Zuckerman talks about how it is the mix of curiosity and rigor that in his view gets creative projects done (he starts with Chuck Close talking about the myth of inspiration: “I always thought that inspiration is for amateurs. The rest of us just show up and get to work. If you wait around for the clouds to part and bolt of lightning to strike you…you’re not gonna make an awful lot of work. But if you just get to work, something will occur to you, and something else will occur to you, and something else that you reject will put you in another direction.”). And I really liked what he had to say about the importance of honesty and hard work in achieving success (which can sometimes seemingly be completely subsumed by a view of the mythical power of god-given talent IMHO).

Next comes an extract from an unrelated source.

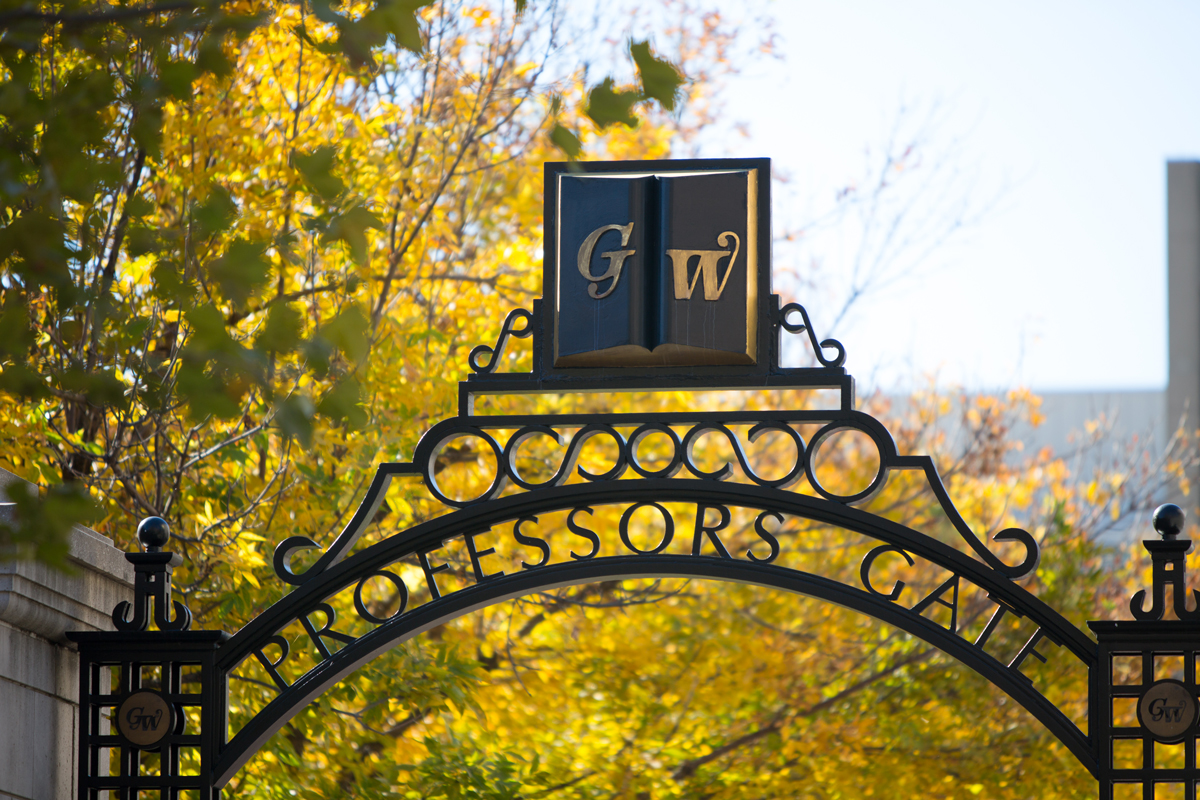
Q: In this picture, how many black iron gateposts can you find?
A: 2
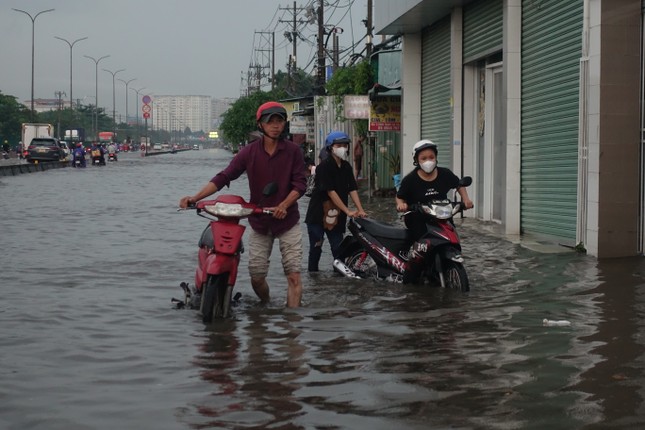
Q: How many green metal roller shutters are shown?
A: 3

He also talks about something which seems seldom explored at a personal level but I’d suggest is a major factor in the strangling of great ideas before they’ve even begun to breath: the anxiety that comes with the new. For Zuckerman, as it does for many of us I suspect, this manifests itself in the doubts that can arrive once a project has begun, the self-sabotaging voices, the anxiety about originality and finding ones true voice. I can certainly relate to that.

It’s true enough that the way in which we often think about our work can be dangerous. The striving for perfection, the time we spend worrying about being the expert, and being the absolute best right from the start. When in reality perfection isn’t what’s required, and it is actually doing the work, and learning from it, that really matters. To quote Frank Gehry: “Your best work is your expression of yourself. You may not be the greatest at it, but when you do it, you’re the only expert in it.”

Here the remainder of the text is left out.